In 1921 he moved to Christchurch where he built three houses. In the garage workshop of one in Woolston, Pearse in the early 1930s set about designing and building a second aircraft, his Utility Plane. He applied for a patent in November 1943 and it was finally approved in 1949. Constructed in great secrecy, Pearse's convertiplane anticipated the main feature of the Harrier jump jet and other similar aircraft with a tilting engine to allow for vertical take-off and landing. Pearse hoped this extraordinary aircraft would become aviation's Model T Ford, 'the private plane for the million', able to be flown from one's backyard.
Embittered and disillusioned by the lack of interest from aviation companies, Pearse became increasingly paranoid and was admitted in June 1951 to Sunnyside Mental Hospital. There he died on 29 July 1953 following a heart attack. He had never married.

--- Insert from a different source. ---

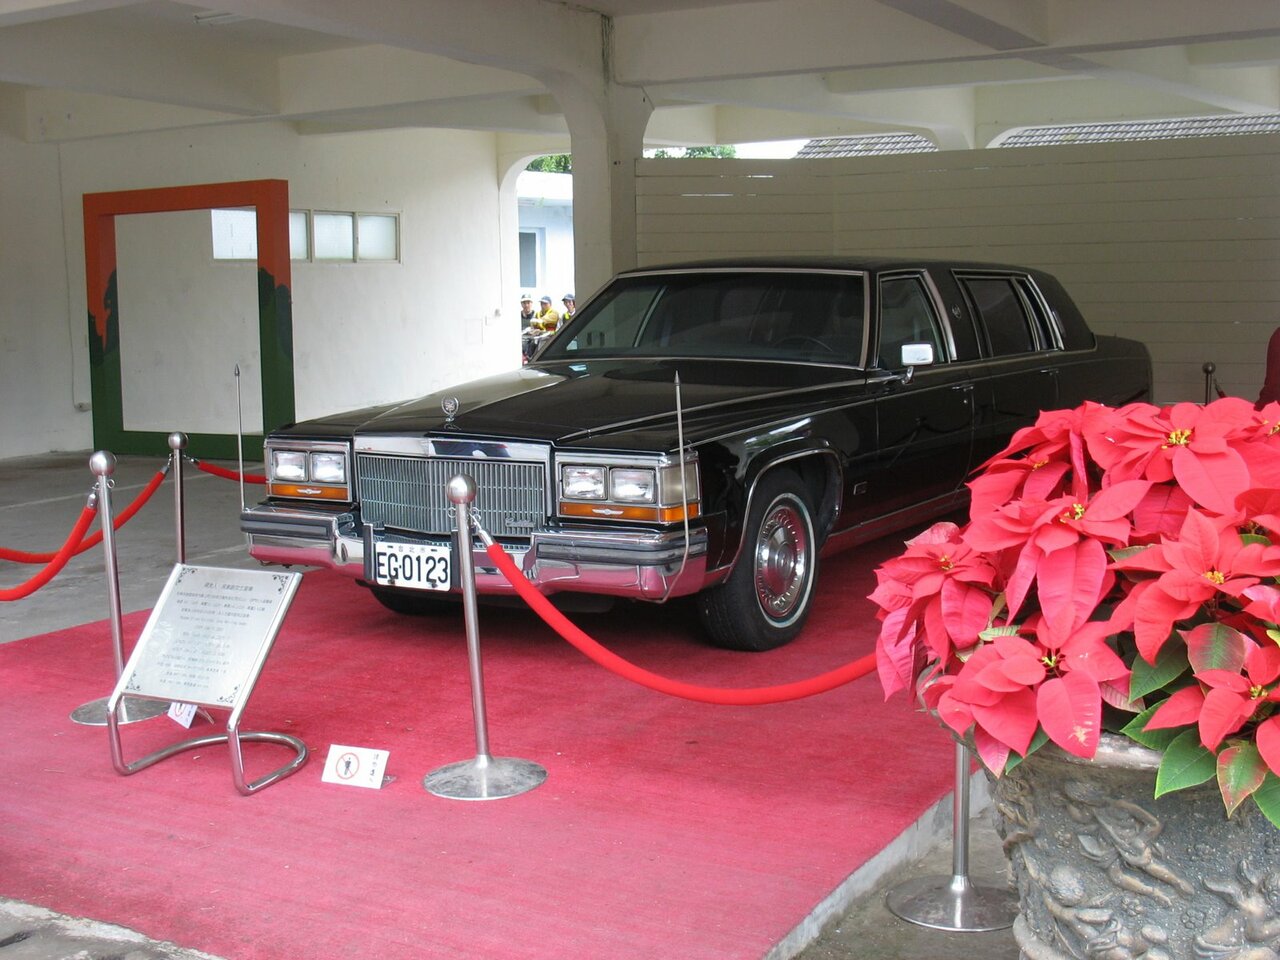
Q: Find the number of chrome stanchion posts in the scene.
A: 5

Other (unpatented) inventions by Pearse included a needle threader, power cycle, recording machine, magic viewer, harp, power generator, potato planter, topdresser, motorised discing machine, and two sorts of musical box. His Utility Plane is held at the Museum of Transport and Technology, Auckland, and remnants of his first monoplane are held there and at the Timaru museum.

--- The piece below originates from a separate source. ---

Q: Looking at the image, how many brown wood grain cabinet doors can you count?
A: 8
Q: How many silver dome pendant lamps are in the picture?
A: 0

Richard Pearse died in obscurity. His secretive and solitary manner of working resulted in his genius being unrecognised in his own lifetime, and he had no influence whatever upon the course of aviation history. Unfortunately, his posthumous reputation as a visionary inventor has been clouded by a fruitless controversy as to whether or not he flew before the Wright brothers' fully attested flights. Pearse should be remembered as an inventor of extraordinary imagination and foresight whose vision far outreached the capacity of his simple workshop technology. He was nevertheless by a wide margin (whether in 1902, 1903 or 1904) the first British subject to achieve a powered take-off in a heavier-than-air machine of his own design and construction.